[Date Prev][Date Next][Thread Prev][Thread Next][Date Index][Thread Index]

Re: [Xen-devel] [PATCH v2 6/8] x86: get per domain CQM information



On 25/11/13 06:20, Xu, Dongxiao wrote:
>> -----Original Message-----
>> From: Andrew Cooper [mailto:andrew.cooper3@xxxxxxxxxx]
>> Sent: Thursday, November 21, 2013 10:09 PM
>> To: Xu, Dongxiao
>> Cc: xen-devel@xxxxxxxxxxxxx
>> Subject: Re: [Xen-devel] [PATCH v2 6/8] x86: get per domain CQM information
>>
>> On 21/11/13 07:20, dongxiao.xu@xxxxxxxxx wrote:
>>> From: Dongxiao Xu <dongxiao.xu@xxxxxxxxx>
>>>
>>> Retrive CQM information for certain domain, which reflects the L3 cache
>>> occupancy for a socket.
>>>
>>> Signed-off-by: Jiongxi Li <jiongxi.li@xxxxxxxxx>
>>> Signed-off-by: Dongxiao Xu <dongxiao.xu@xxxxxxxxx>
>>> ---
>>>  xen/arch/x86/pqos.c             |   57
>> ++++++++++++++++++++++++++++++++++
>>>  xen/arch/x86/sysctl.c           |   64
>> +++++++++++++++++++++++++++++++++++++++
>>>  xen/include/asm-x86/msr-index.h |    4 +++
>>>  xen/include/asm-x86/pqos.h      |   14 +++++++++
>>>  xen/include/public/domctl.h     |   14 +++++++++
>>>  xen/include/public/sysctl.h     |   15 +++++++++
>>>  6 files changed, 168 insertions(+)
>>>
>>> diff --git a/xen/arch/x86/pqos.c b/xen/arch/x86/pqos.c
>>> index e294799..d95784c 100644
>>> --- a/xen/arch/x86/pqos.c
>>> +++ b/xen/arch/x86/pqos.c
>>> @@ -19,14 +19,30 @@
>>>   * Place - Suite 330, Boston, MA 02111-1307 USA.
>>>   */
>>>  #include <asm/processor.h>
>>> +#include <asm/msr.h>
>>>  #include <xen/init.h>
>>>  #include <xen/spinlock.h>
>>>  #include <xen/sched.h>
>>> +#include <public/domctl.h>
>>>  #include <asm/pqos.h>
>>>
>>>  static bool_t pqos_enabled = 1;
>>>  boolean_param("pqos", pqos_enabled);
>>>
>>> +static void read_qm_data(void *arg)
>>> +{
>>> +    struct qm_element *qm_element = arg;
>>> +
>>> +    wrmsr(MSR_IA32_QOSEVTSEL, qm_element->evtid,
>> qm_element->rmid);
>>> +    rdmsrl(MSR_IA32_QMC, qm_element->qm_data);
>>> +}
>>> +
>>> +static void get_generic_qm_info(struct qm_element *qm_element)
>>> +{
>>> +    unsigned int cpu = qm_element->cpu;
>>> +    on_selected_cpus(cpumask_of(cpu), read_qm_data, qm_element, 1);
>>> +}
>>> +
>>>  unsigned int cqm_res_count = 0;
>>>  unsigned int cqm_upscaling_factor = 0;
>>>  bool_t cqm_enabled = 0;
>>> @@ -86,6 +102,23 @@ bool_t system_supports_cqm(void)

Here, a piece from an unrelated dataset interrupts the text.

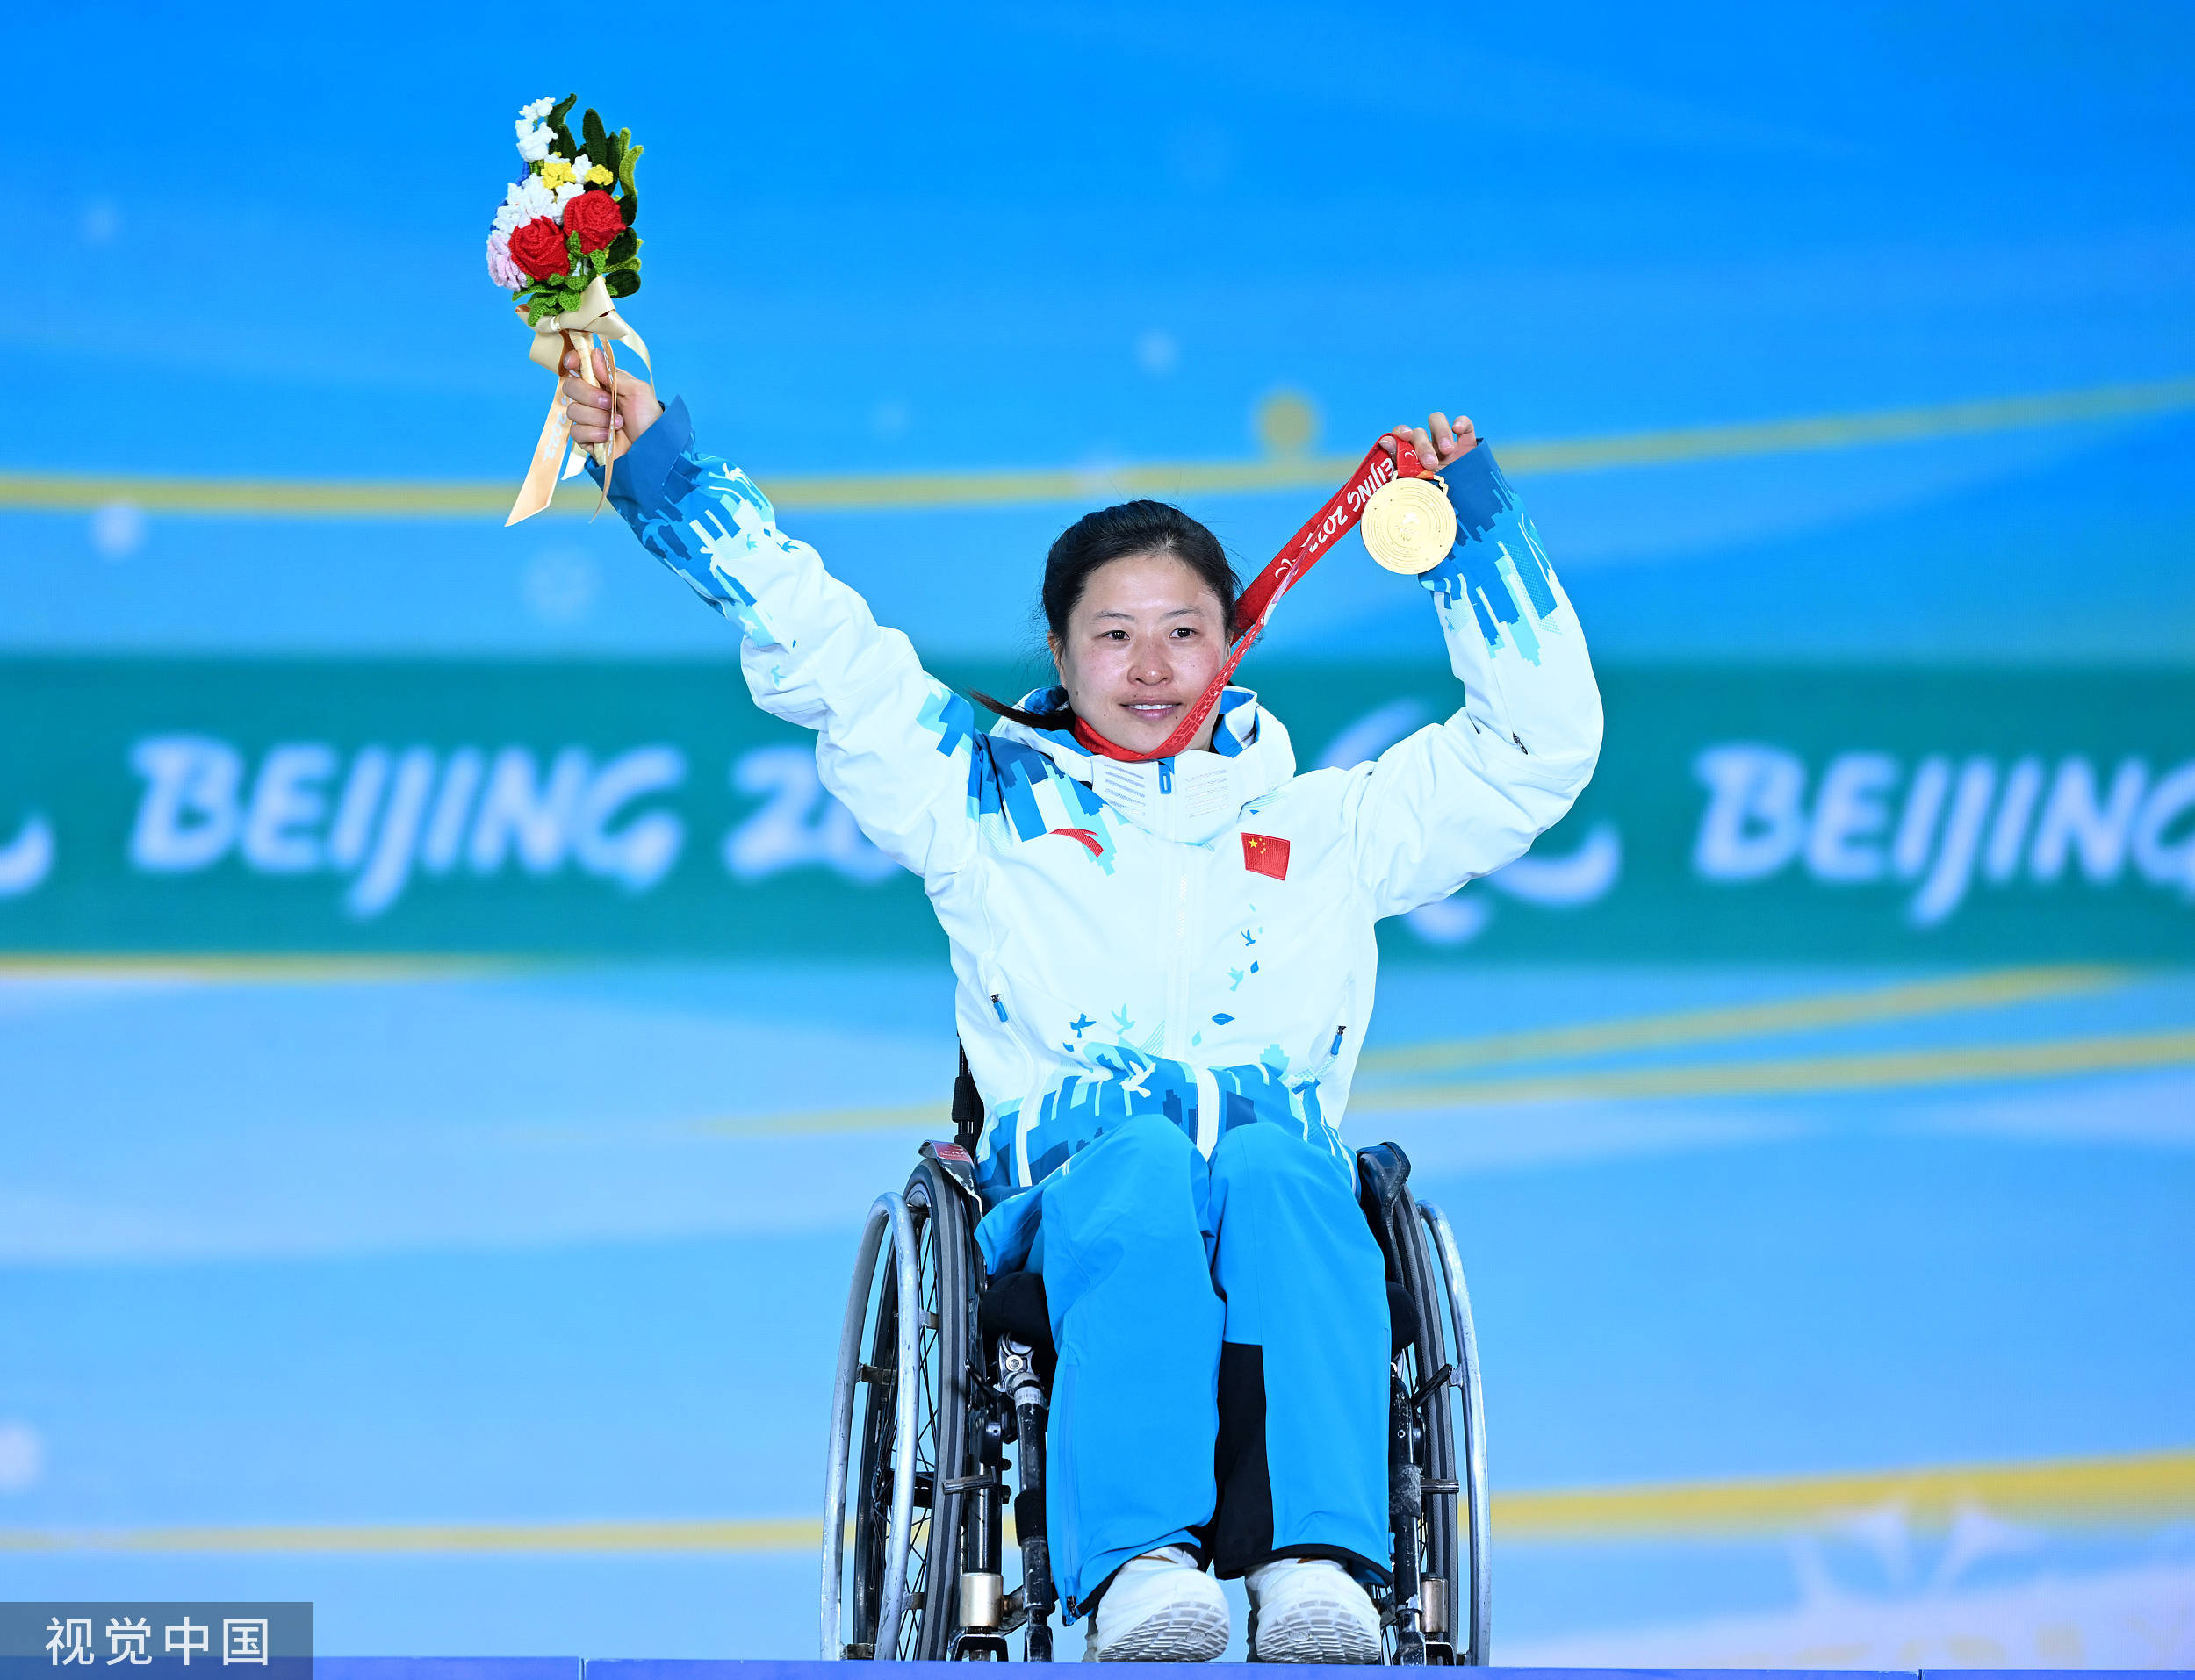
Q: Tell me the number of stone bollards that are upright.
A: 0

>>>      return cqm_enabled;
>>>  }
>>>
>>> +unsigned int get_cqm_count(void)
>>> +{
>>> +    return cqm_res_count;
>>> +}
>>> +
>>> +unsigned int get_cqm_avail(void)
>>> +{
>>> +    unsigned int cqm_avail = 0;
>>> +    int i;
>> unsigned int please.  If cqm_res_count has its top bit set, the
>> following loop may never terminate.
> OK.
>
>>> +
>>> +    for ( i = 0; i < cqm_res_count; i++ )
>>> +        if ( !cqm_res_array[i].inuse )
>>> +            cqm_avail++;
>>> +
>>> +    return cqm_avail;
>>> +}
>>> +
>>>  int alloc_cqm_rmid(struct domain *d)
>>>  {
>>>      int rmid, rc = 0;
>>> @@ -137,6 +170,30 @@ void free_cqm_rmid(struct domain *d)
>>>      d->arch.pqos_cqm_rmid = 0;
>>>  }
>>>
>>> +void get_cqm_info(uint32_t rmid, cpumask_t cpu_cqmdata_map,
>> A cpumask_t is already quite large, and will get larger in the future.
>> Pass by pointer please.
> OK.
>
>>> +                  struct xen_domctl_getdomcqminfo *info)
>>> +{
>>> +    struct qm_element element;
>>> +    unsigned int cpu, i;
>>> +
>>> +    for_each_cpu ( cpu, &cpu_cqmdata_map )
>>> +    {
>>> +        element.cpu = cpu;
>>> +        element.rmid = rmid;
>>> +        element.evtid = QOS_MONITOR_EVTID_L3;
>>> +
>>> +        get_generic_qm_info(&element);
>>> +
>>> +        i = cpu_to_socket(cpu);
>> cpu_to_socket() can return BAD_APICID.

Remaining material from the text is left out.